Continuous assessment of course work

Registration/Deregistration

Note: The time of your registration within the registration period has no effect on the allocation of places (no first come, first served).

Details

max. 16 participants
Language: English

Lecturers

Classes (iCal) - next class is marked with N

Classes on the following days will likely have to be rescheduled (more information to follow):
17.10.24
31.10.24
21.11.24

  • Thursday 10.10. 14:30 - 16:00 Seminarraum 2 ISTB UniCampus Hof 2 2B-O1-18
  • Thursday 17.10. 14:30 - 16:00 Seminarraum 2 ISTB UniCampus Hof 2 2B-O1-18
  • Thursday 24.10. 14:30 - 16:00 Seminarraum 2 ISTB UniCampus Hof 2 2B-O1-18
  • Thursday 31.10. 14:30 - 16:00 Seminarraum 2 ISTB UniCampus Hof 2 2B-O1-18
  • Thursday 07.11. 14:30 - 16:00 Seminarraum 2 ISTB UniCampus Hof 2 2B-O1-18
  • Thursday 14.11. 14:30 - 16:00 Seminarraum 2 ISTB UniCampus Hof 2 2B-O1-18
  • Thursday 21.11. 14:30 - 16:00 Seminarraum 2 ISTB UniCampus Hof 2 2B-O1-18
  • Thursday 28.11. 14:30 - 16:00 Seminarraum 2 ISTB UniCampus Hof 2 2B-O1-18
  • Thursday 05.12. 14:30 - 16:00 Seminarraum 2 ISTB UniCampus Hof 2 2B-O1-18
  • Thursday 12.12. 14:30 - 16:00 Seminarraum 2 ISTB UniCampus Hof 2 2B-O1-18
  • Thursday 09.01. 14:30 - 16:00 Seminarraum 2 ISTB UniCampus Hof 2 2B-O1-18
  • Thursday 16.01. 14:30 - 16:00 Seminarraum 2 ISTB UniCampus Hof 2 2B-O1-18
  • Thursday 23.01. 14:30 - 16:00 Seminarraum 2 ISTB UniCampus Hof 2 2B-O1-18
  • Thursday 30.01. 14:30 - 16:00 Seminarraum 2 ISTB UniCampus Hof 2 2B-O1-18

Information

Aims, contents and method of the course

Mahāyāna sūtras, composed in the early centuries of the Common Era, frequently draw upon older Buddhist stories, their events and characters, and reimagine them in the context of the Buddha teaching about the path of the bodhisattva. One particularly creative example is the Mahāyāna Aṅgulimālīya(sūtra), a text that retells the older and (still to the present day) widely celebrated story of the Buddha converting the murderous serial-killer, Aṅgulimāla (‘he with a necklace of fingers’). The Mahāyāna version of the story is a vehicle for a number of particularly novel and radical elements of Mahāyāna teaching: it teaches the ubiquity of buddha-nature (or ‘tathāgatagarbha’) in all sentient beings, and is one of our earliest Indian Buddhist sources to promote vegetarianism. But first and foremost, it is a dramatic and at times borderline psychedelic reimagining of the deeds and transformation of Aṅgulimāla, in dialogue with the Buddha, that puts front and centre the path of the bodhisattva and quest for complete awakening.
In this class we will translate the surviving Tibetan translation of this sūtra (produced in the ninth century), and on occasion compare it to the surviving Chinese translation also (produced in the fifth century – no knowledge of Chinese is required). We will also view the text in comparison to versions of the ‘mainstream’ Buddhist story, and consider the likely source(s) behind the production of a distinctly Mahāyāna take on Aṅgilmāla’s story.

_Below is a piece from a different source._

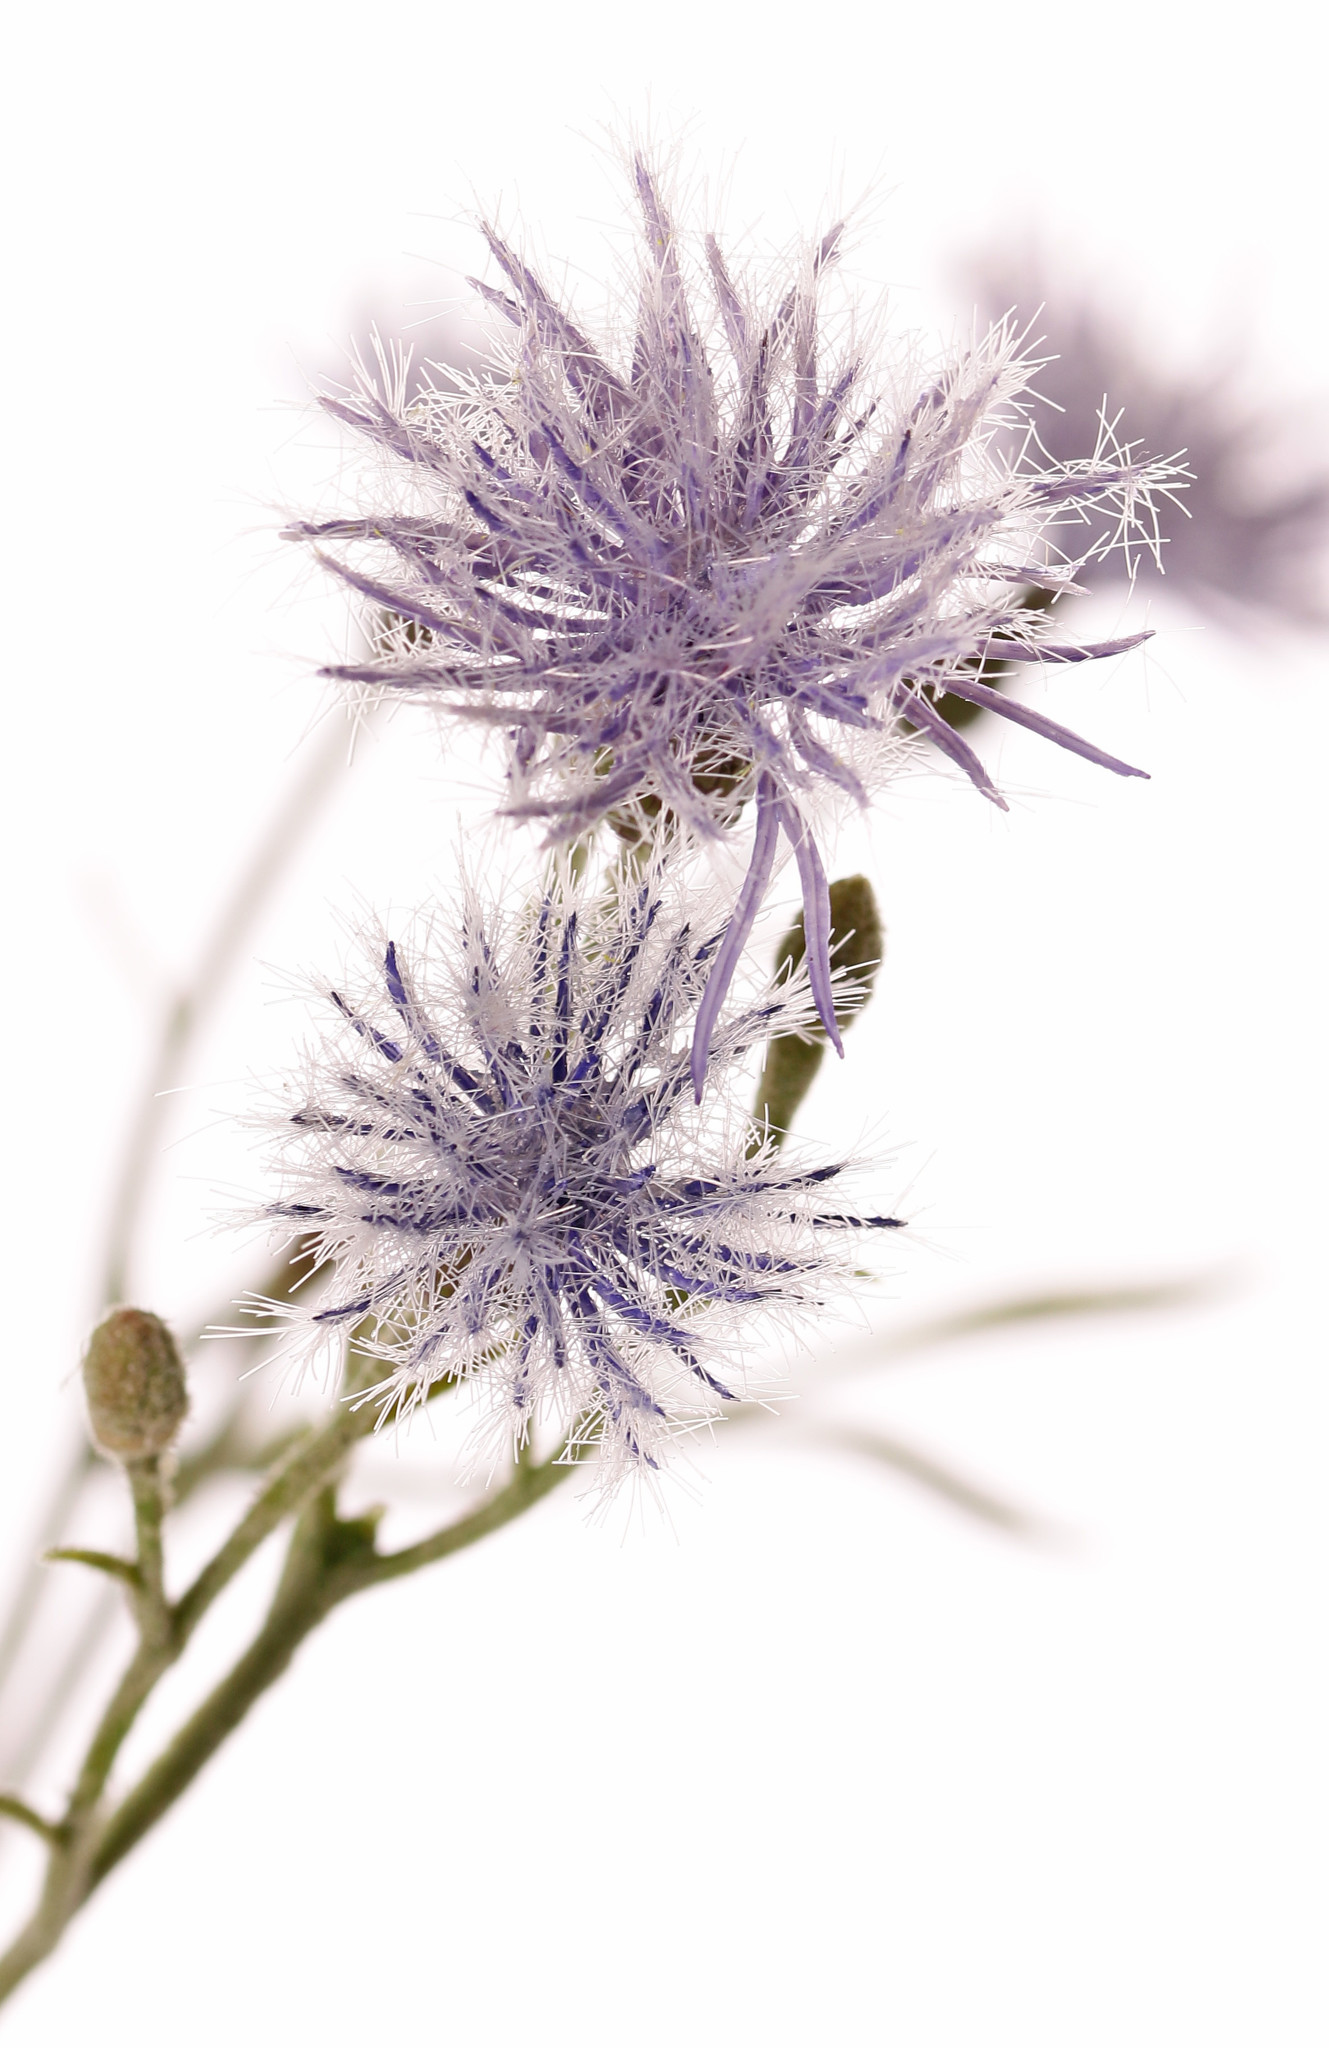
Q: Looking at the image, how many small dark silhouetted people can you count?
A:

Assessment and permitted materials

Assessment will be based on attendance and participation in class, including translations of passages of Tibetan. A short written assignment may be set towards the end of the course.

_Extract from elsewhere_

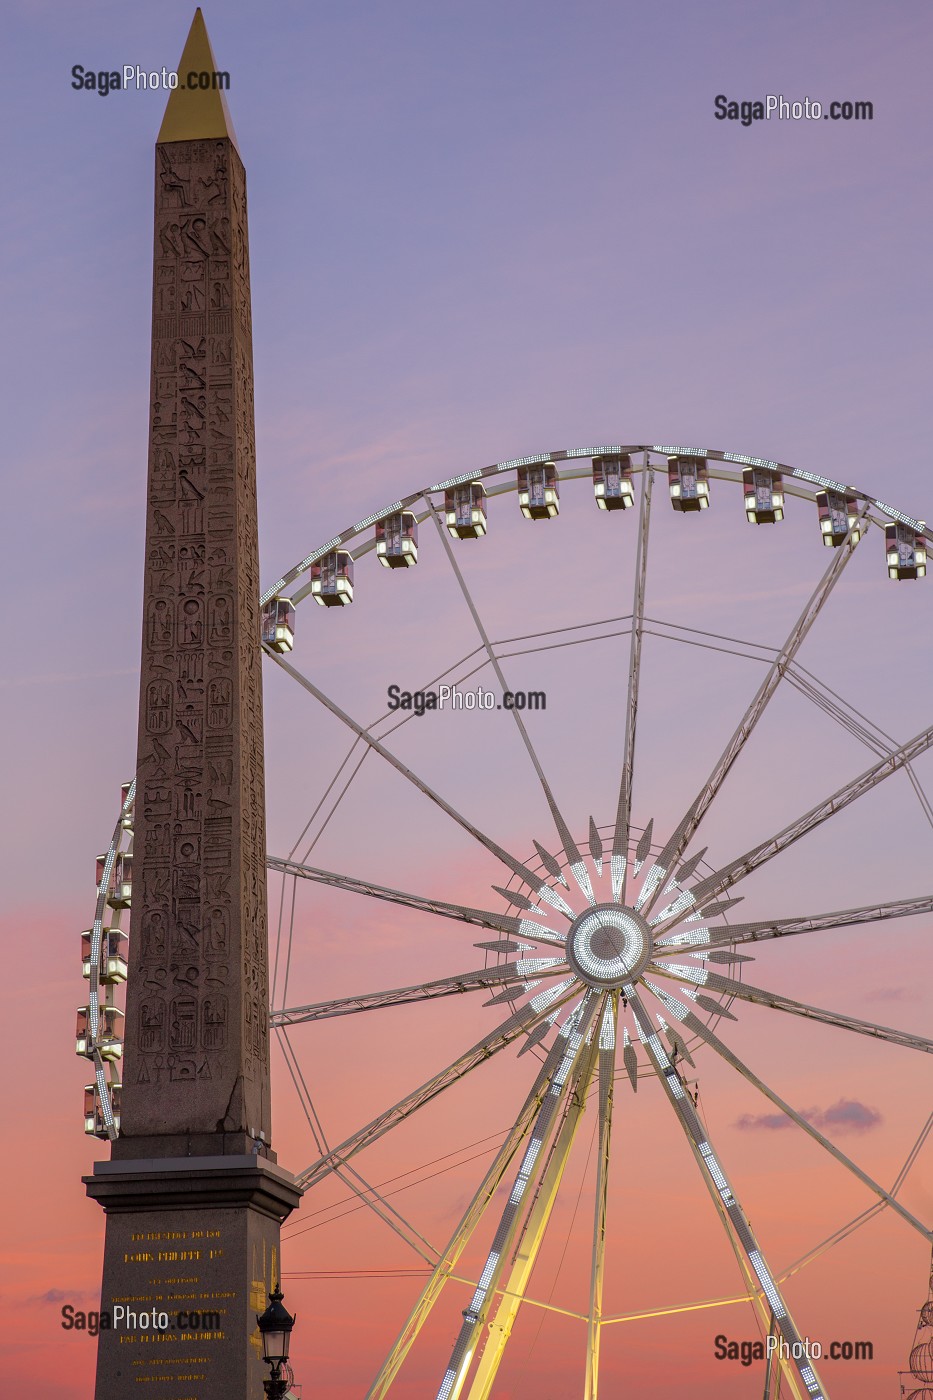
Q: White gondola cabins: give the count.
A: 15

Minimum requirements and assessment criteria

Knowledge of Tibetan is required. Weekly preparation will require translation of Tibetan materials that will be shared via Moodle. Given that we are dealing with a translation from Sanskrit, some knowledge of Sanskrit will be beneficial. Knowledge of Chinese will be of benefit also but is by no means required.

Examination topics

Reading list

Our basic text will be the Derge edition of the Tibetan translation of the Aṅgulimālīyasūtra (Tohoku no.213: ’Phags pa sor mo’i phreng ba la phan pa zhes bya ba theg pa chen po’i mdo), passages of which will be shared online via Moodle. The complete text can be accessed via http://www.rkts.org/, for those familiar with this resource.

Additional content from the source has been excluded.